Since there was no voter registration at the time, off duty Police and Firemen driving city trucks, would go into the black neighborhoods and pick up droves of Memphians and take them to each voting place where they would vote for the Machine candidate. The poll watchers were all Machine members who knew how each person voted. If you didn’t vote for the Machine candidate, your name was put on a card and kept by Crump crony Joseph P. Boyle. If your relatives were Police, Fire or a teacher, and you didn’t vote properly, your relative was FIRED. Blacks in Memphis were allowed to vote, but only for the machine candidate. These controlled Memphians would be paid in whisky, food, and other favors. .
There were other clergy involved, these were the pastors of the largest congregations influenced by the Crump machine.
Dr. J. L. Campbell, St Stephens Baptist Church, 512 N Third Street
Dr. Thomas O Fuller, First Baptist Church, 379 Beale Street
Dr. J. A. Grant of 2nd Congregational Church, 766 Walker Ave
Pastor A. D. Bell, Mt Moriah Baptist Church, 2634 Carnes Ave
Dr. Blair T. Hunt, Mississippi Blvd Christian Church,
These were all men of character, courage, and the love of the Lord but even they could not resist the tyranny and force of the Crump machine. They had NO choice. They had bought into Crump’s idea of separate but equal which at least gave them a place at the table. They had to go along with the wishes of the machine or just like Dr. J. B. Martin and businessman Gerald B Stratton, they would be run out of town. If the machine told you to do what they wanted, you did it or you and everything you stood for was taken away. That was the Crump way of doing business.
According to an article in the Baltimore Evening Sun Newspaper, May 21, 1946, “In Memphis if Crump didn’t like a businessman, his taxes were raised, and if a preacher displeased the machine his church didn’t pass their fire inspection. “
This also happened to whites as well. The Crump machine didn’t care what color you were as long as you were doing what they demanded. For those businessmen who voted the Machine way and who donated money to the Crump coffers, rewards were given.

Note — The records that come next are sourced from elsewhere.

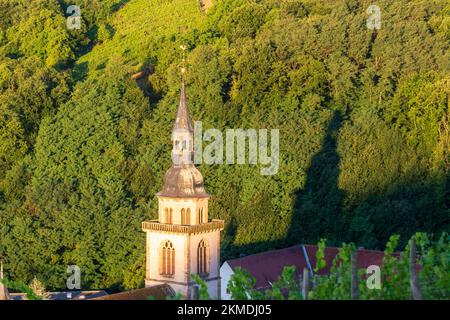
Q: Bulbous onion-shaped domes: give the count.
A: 1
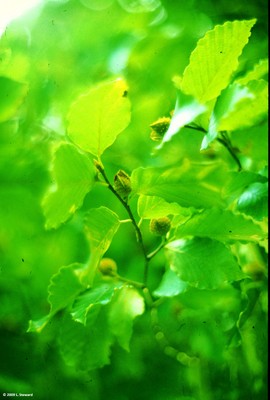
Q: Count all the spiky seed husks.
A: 4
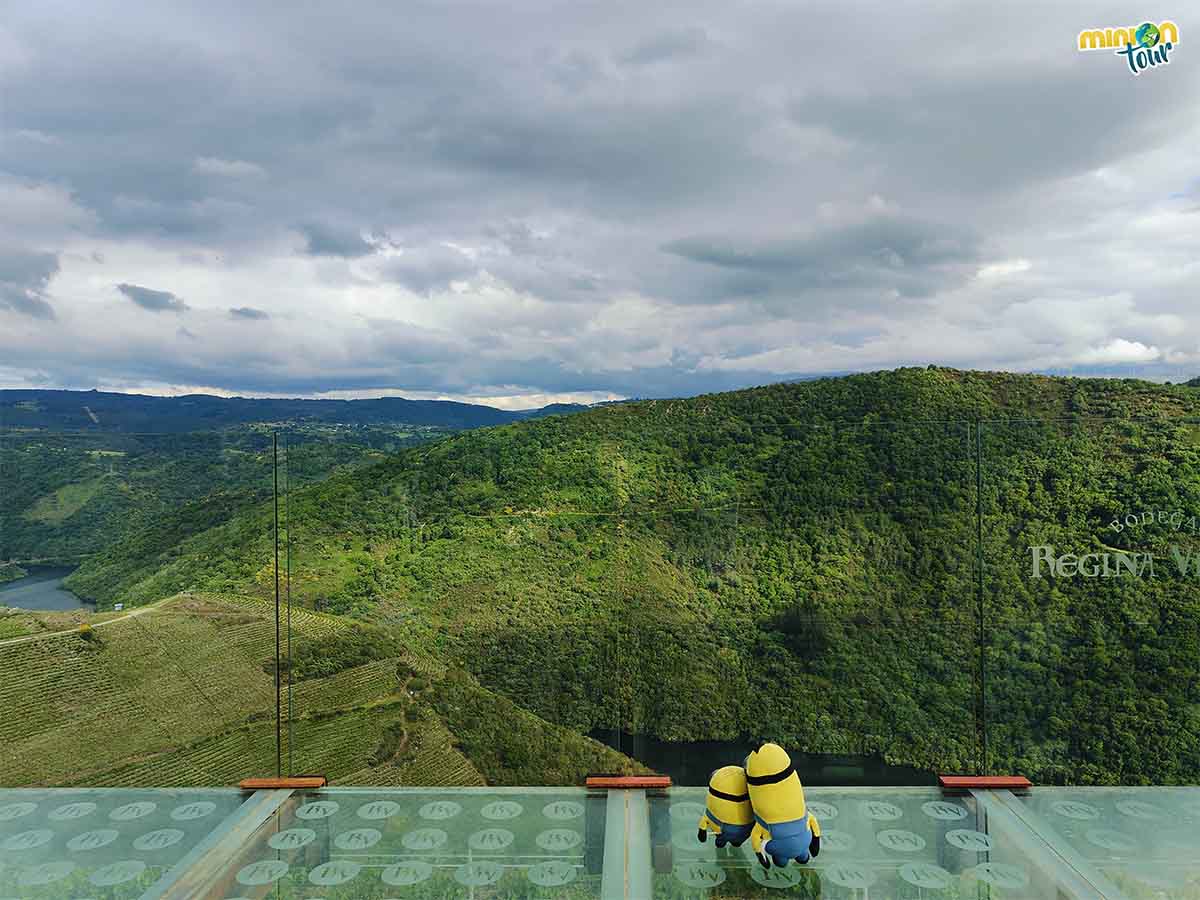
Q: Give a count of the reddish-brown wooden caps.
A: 3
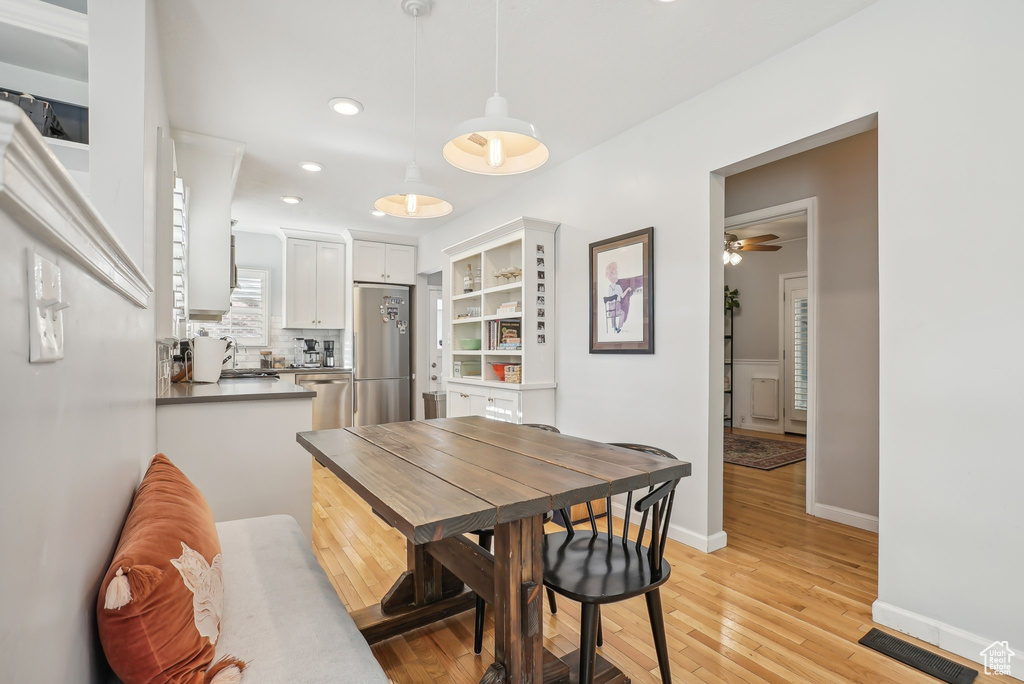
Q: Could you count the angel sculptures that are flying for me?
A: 0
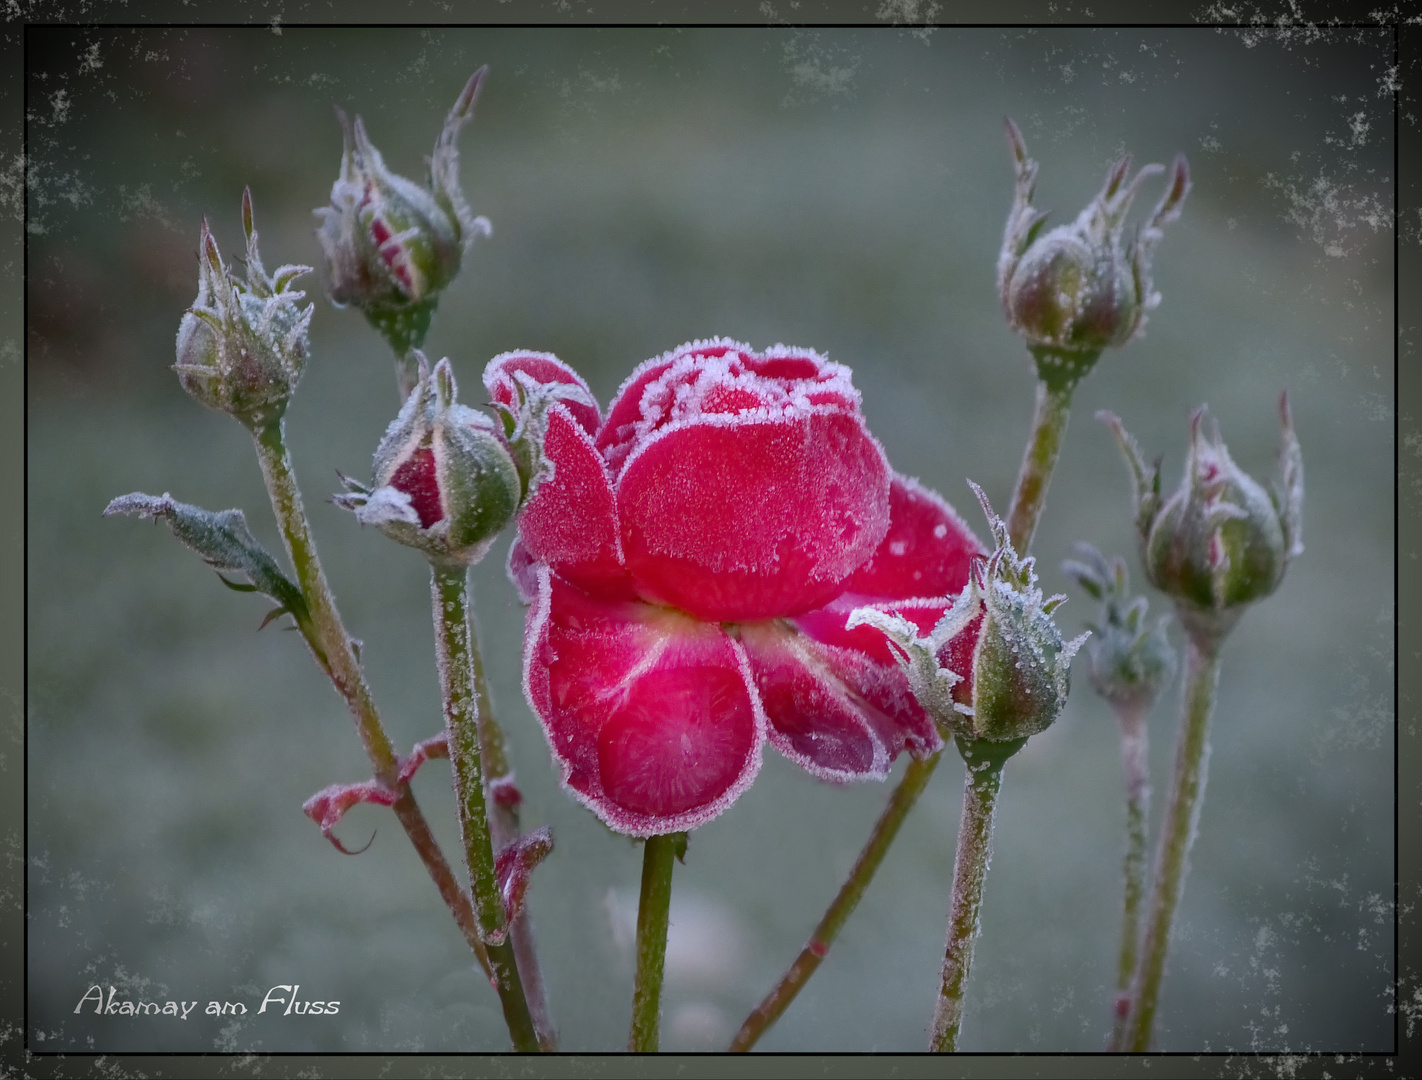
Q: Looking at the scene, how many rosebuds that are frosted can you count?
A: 7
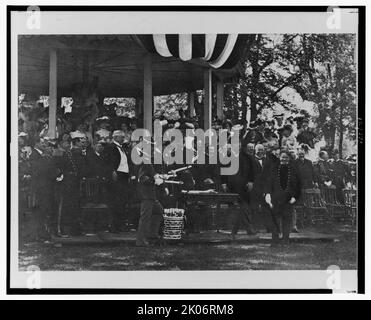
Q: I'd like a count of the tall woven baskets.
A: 1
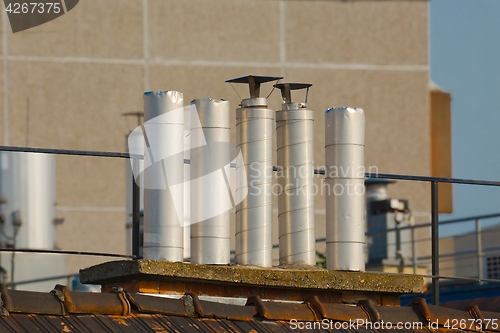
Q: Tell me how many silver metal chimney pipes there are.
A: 5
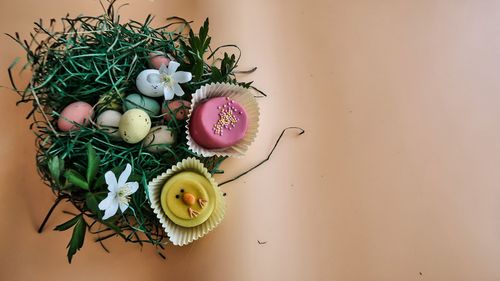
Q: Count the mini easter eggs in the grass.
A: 8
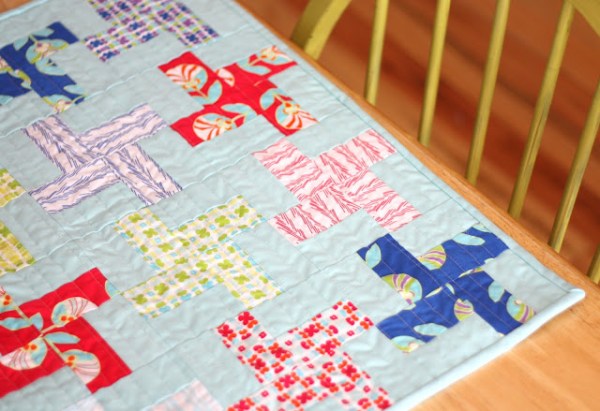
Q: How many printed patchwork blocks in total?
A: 11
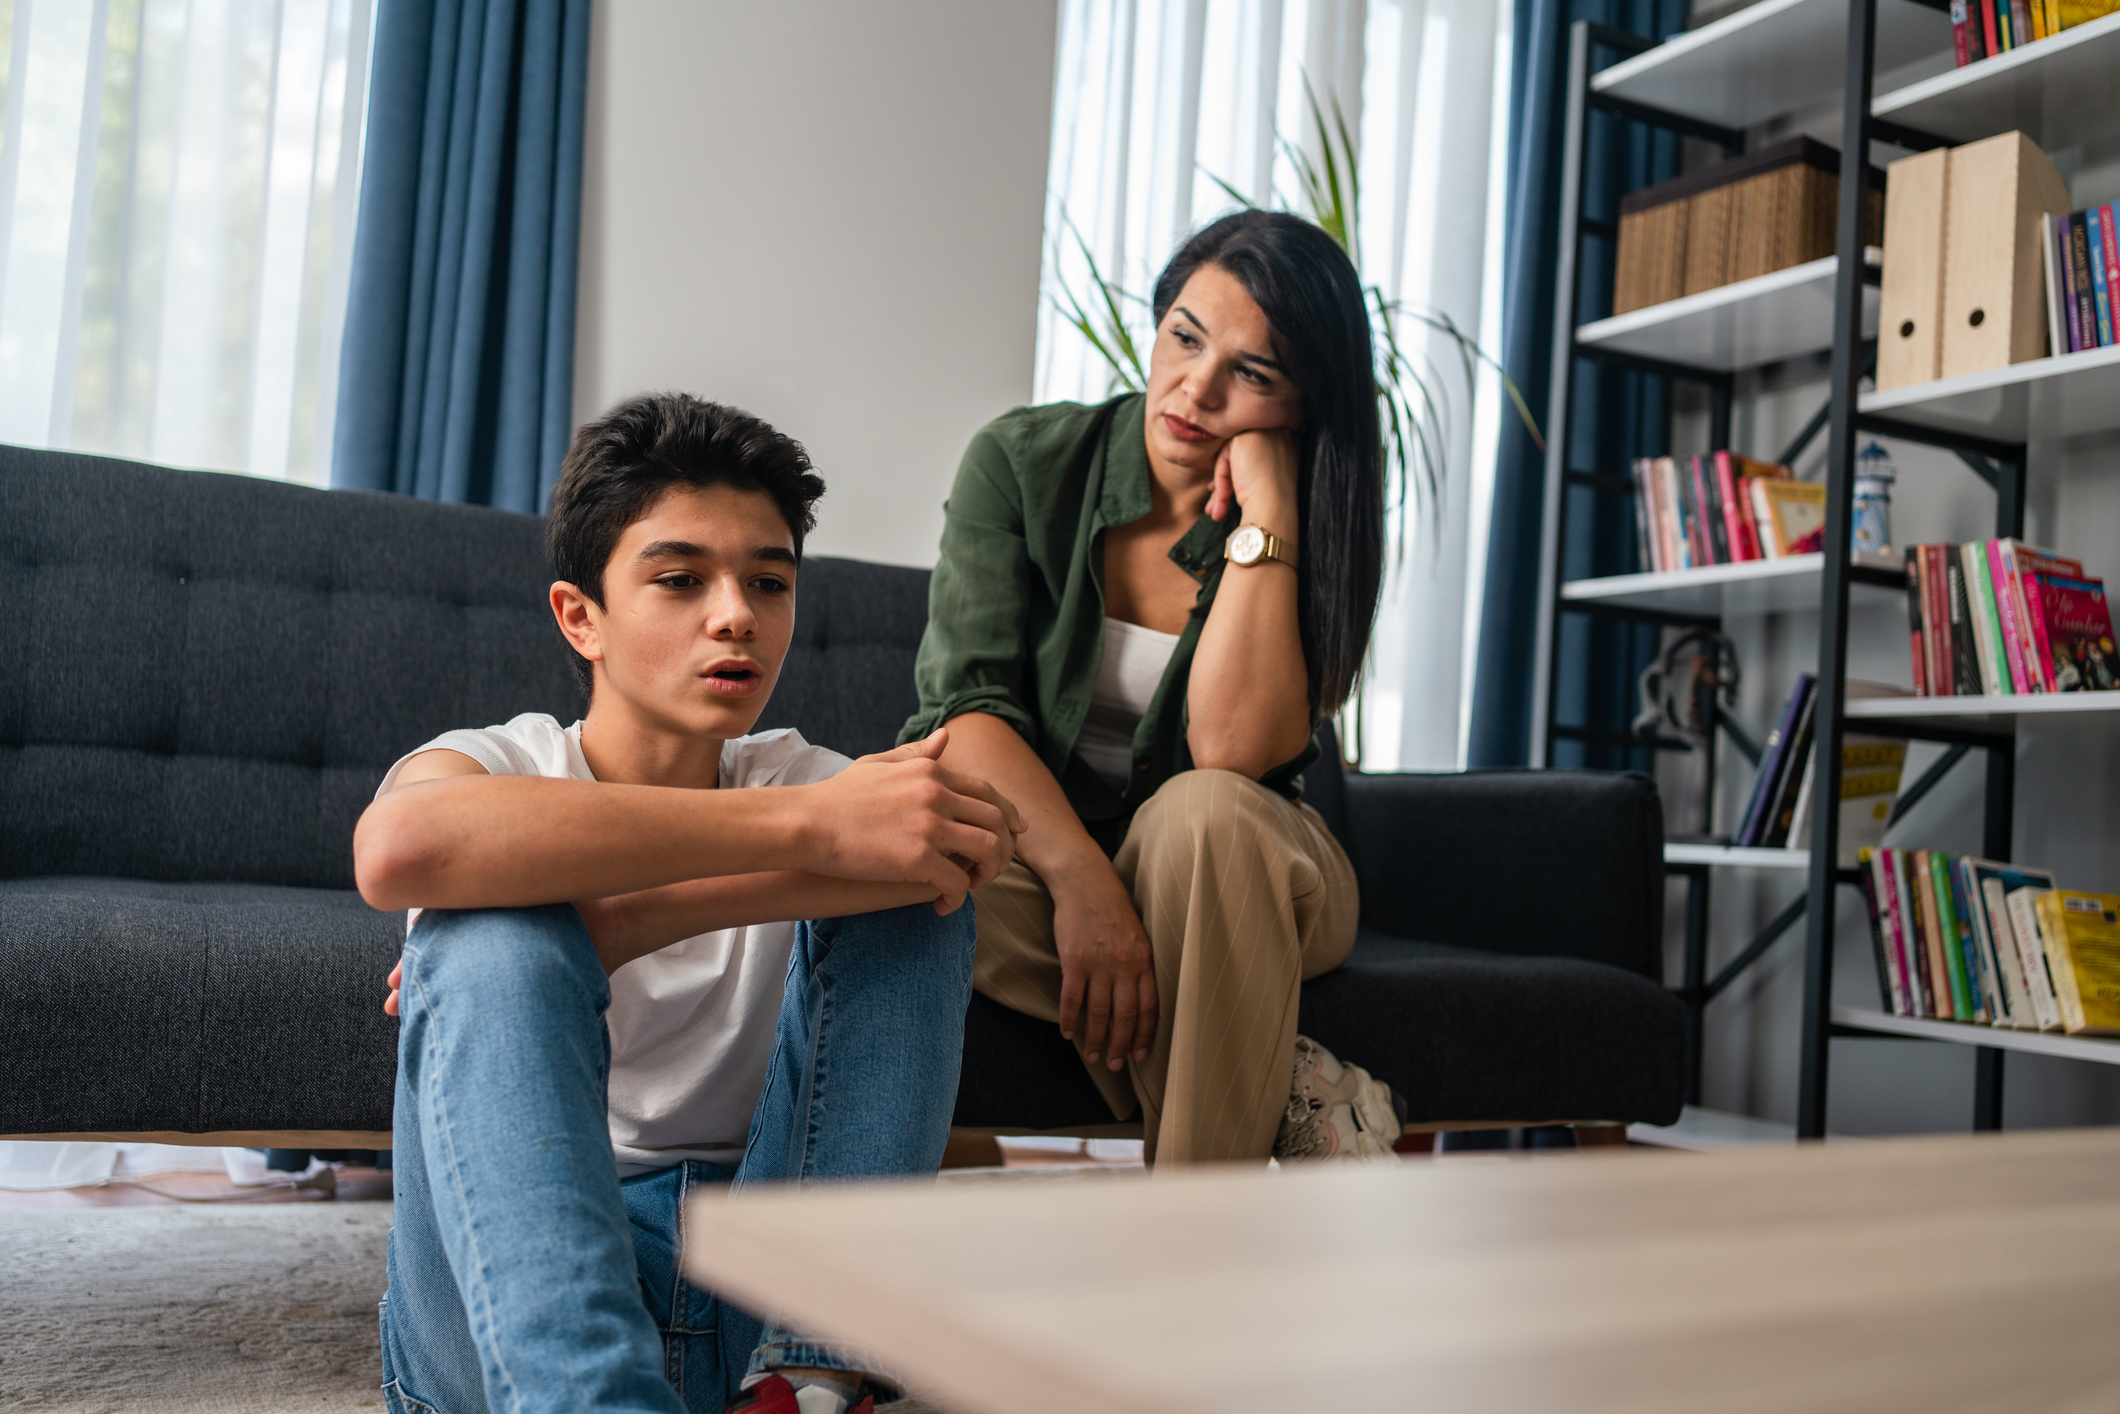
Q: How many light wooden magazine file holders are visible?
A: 2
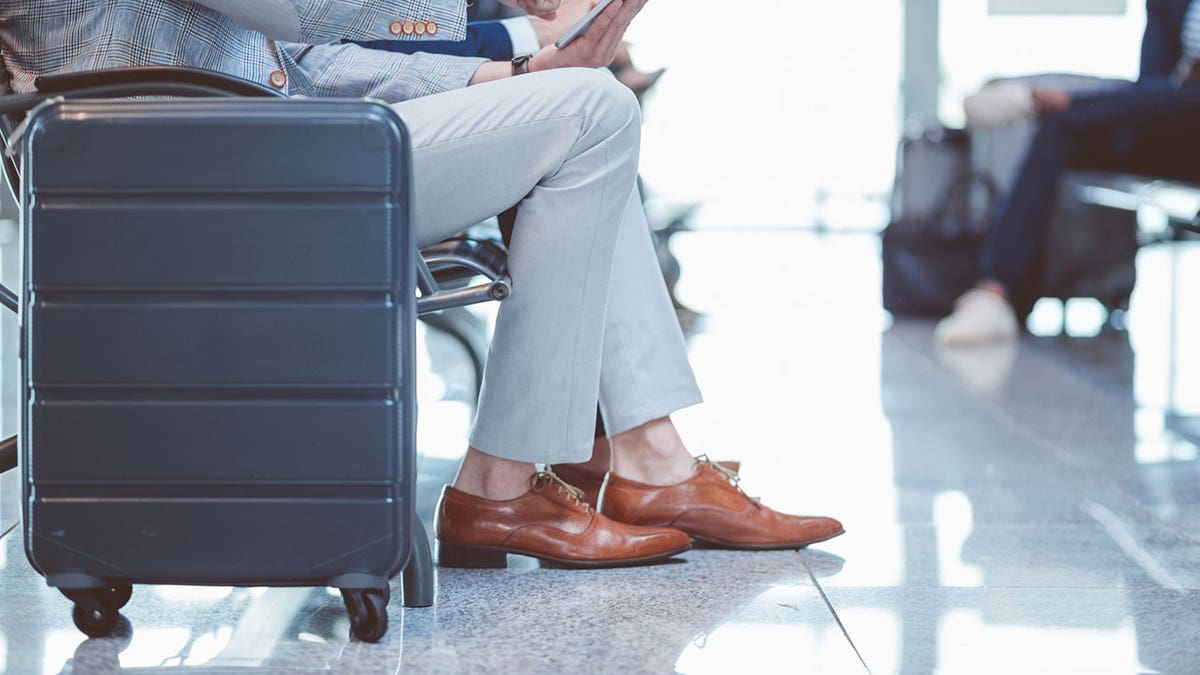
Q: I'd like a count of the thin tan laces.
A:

Roger Bile’s also made this statement on page 39 of his book, “Civil Liberties, particularly freedom of speech, took a holiday under Crump Rule.” Those changes affected everyone.
The members of the large churches were rewarded with jobs, parks for their neighborhoods, and all kinds of perks not afforded to other black Memphians. It was the task of these ministers, or so thought the Crump machine, to influence who their church members voted for and to be happy about it. They also preached racial harmony which we all know meant just the opposite. Crump ran Memphis and Shelby County just like a plantation where he was the “Master ”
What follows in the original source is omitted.